As pointed out by Swann (2009), a complex model like that shown in Fig. 1 contains the old linear model of innovation, with causation running from invention, to innovation, to the workplace, resulting in new products or processes, enabling new, improved and/or cheaper products being sold in the market, thereby increasing GDP, consumption and utility/welfare. Swann discusses the severe limitations of such a simple model which neglects other linkages and feedback effects. In particular, it assumes that invention precedes innovation and that innovation only increases welfare/well-being if it increases GDP.

However, even if the linear model did apply and innovation increased conventionally measured welfare, it is easy to contemplate that the net impact of innovation on SWB might be weak or even negative. Procedural utility impacts might counteract outcome utility, e.g. if there are negative SWB impacts in the workplace or if consumption externalities exist. The latter might reduce any potentially positive SWB impacts of higher consumption due to negative effects on the environment (more garbage, lower amenity values, depleted resources) or due to status effects (keeping up with the Joneses, the hedonic treadmill). In any case, if, as suggested by behavioural economics, people’s spending habits are less than perfectly rational and utility maximising, outcome utility becomes weaker and other SWB impacts become relatively stronger.

3.1.2 Some effects of innovation

The link between innovation and the workplace is very important for the overall SWB outcome of innovations. The issue of stress in the workplace, and its potentially negative as well as positive impacts on SWB, have already been mentioned. To expand on these themes, there are a number of related process innovations, like organisational and managerial innovations, re-engineering, changes in work practices, e.g. due to Information and Communication Technologies (Cohen 2003; Layard 2005; Bryson et al. 2013), that can create negative impacts. The literature on information overload, cognitive overload etc. also relates to this (Eppler and Mengis 2004). In contrast, policies aimed at increasing SWB of workers might increase productivity (Diener and Seligman 2004; Diener et al. 2009; Helliwell and Huang 2010). An important aspect is how to deal with risk and uncertainty, high levels of which go hand-in-hand with innovation.
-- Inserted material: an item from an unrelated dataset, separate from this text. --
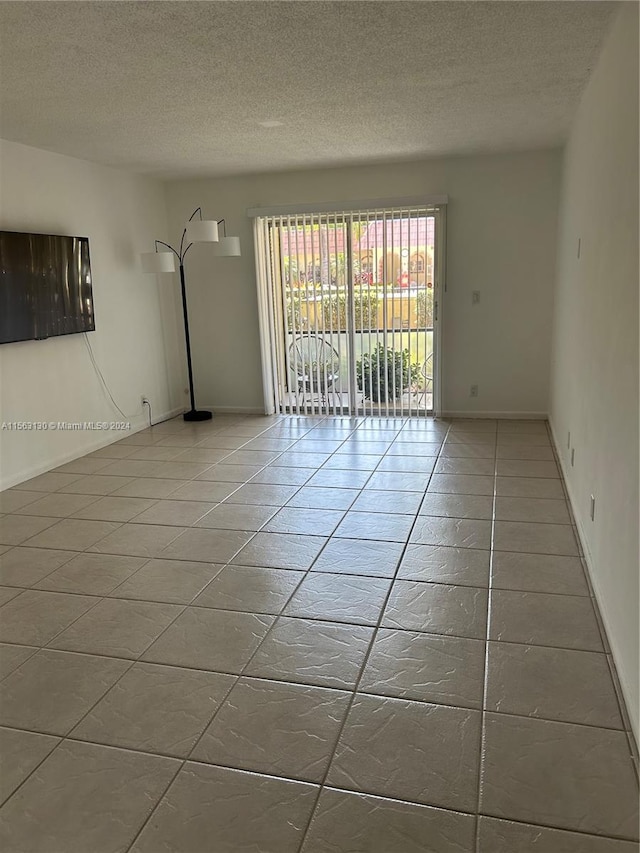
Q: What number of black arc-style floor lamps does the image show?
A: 1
A potentially very important direct link between innovation and SWB arises from the process of innovation itself (it similarly can apply to the process of invention). This deserves special mention because it has been argued by Phelps (2009) that the distinctive merit of capitalism is not its power to create (material) wealth, but its ability to create engaging and rewarding work due to its emphasis on innovation, thereby enabling self-actualization and self-discovery. Phelps expressed similar views in his Nobel lecture (Phelps 2007), as well as in some earlier publications, calling such work attributes the essence of the good life. While these are statements about the very core of innovation-driven KBEs, their values and links to SWB, reality in the work domain for most people seems driven by the negative impacts mentioned earlier. However, Phelps views are an improvement over those of mainstream KBE analysts like, e.g., Foray (2006), who seem to have neglected any direct SWB impacts of the innovation process itself. So far there are few empirical studies exploring this issue.Footnote 21

Some innovations bypass the workplace and create a direct link to the product market, i.e. those directly affecting the organisation of markets. Swann (2009) gives as examples the invention of the supermarket and e-business replacing smaller shops, increasing the need for travel by car and increasing the carbon footprint (thereby creating further links to environmental sustainability and SWB). There are also direct links from innovation to the natural environment. Positive links mentioned by Swann (ibid.) include the rejuvenation of inner cities, clean technologies and greater fuel efficiency, less noisy technologies. Negative environmental impacts include air and water pollution, and e-waste (due to rapid innovation in computers and software). There are also feedbacks from innovation to creativity and invention, e.g. a link going from innovators to inventors and researchers, in the sense that innovation often raises new research questions (Swann, ibid.).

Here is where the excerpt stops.